#### About this exercise
Please copy out the lines in the entries that contain "number".

#### Dataset entries

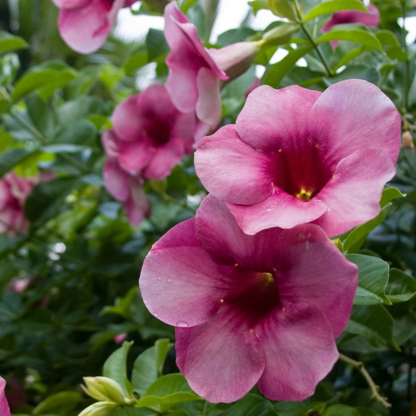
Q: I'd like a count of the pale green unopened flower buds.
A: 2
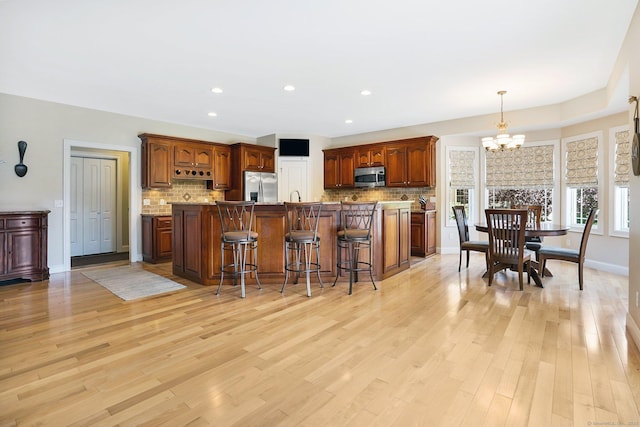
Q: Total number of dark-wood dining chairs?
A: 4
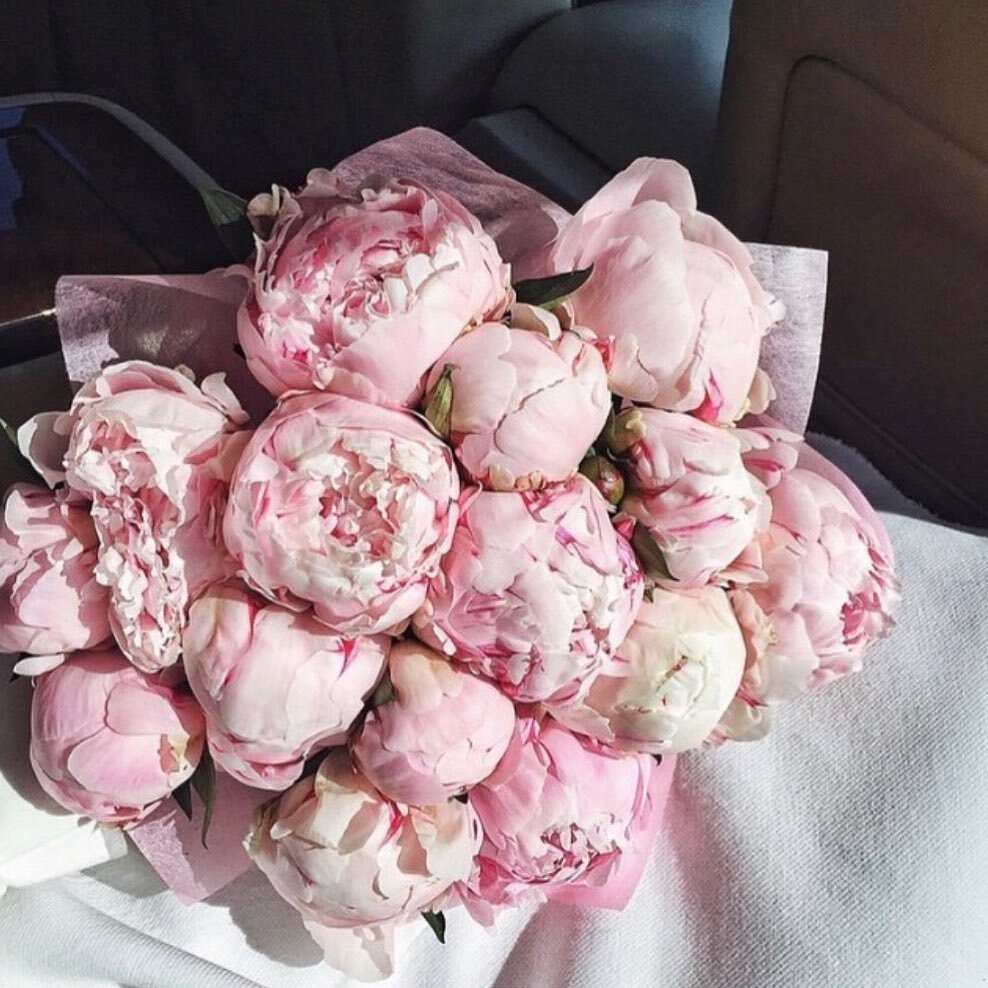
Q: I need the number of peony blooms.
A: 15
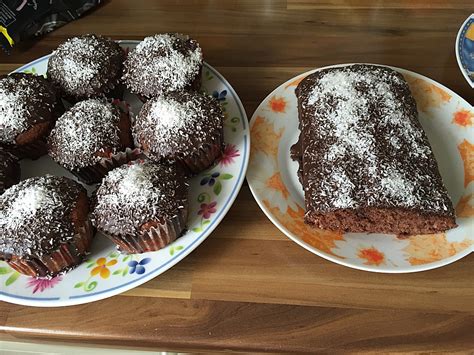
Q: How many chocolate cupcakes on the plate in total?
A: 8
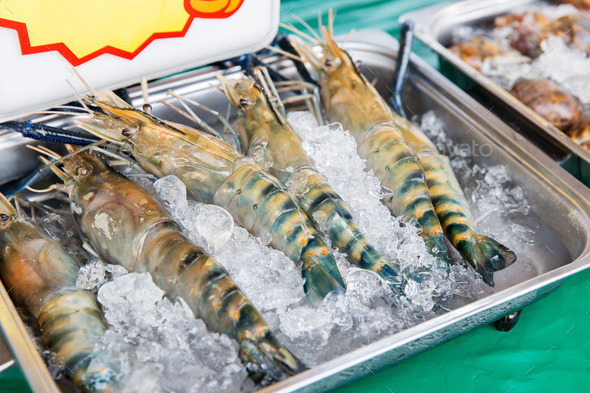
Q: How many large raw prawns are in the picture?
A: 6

---

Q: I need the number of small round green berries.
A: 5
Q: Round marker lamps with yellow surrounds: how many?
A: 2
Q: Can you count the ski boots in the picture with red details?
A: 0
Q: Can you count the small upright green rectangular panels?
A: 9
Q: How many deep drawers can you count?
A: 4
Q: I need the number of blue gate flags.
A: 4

#### Completed exercise
Q: Total number of dark-wood dining chairs?
Q: I need the number of peony blooms.
Q: I need the number of small round green berries.
Q: I need the number of blue gate flags.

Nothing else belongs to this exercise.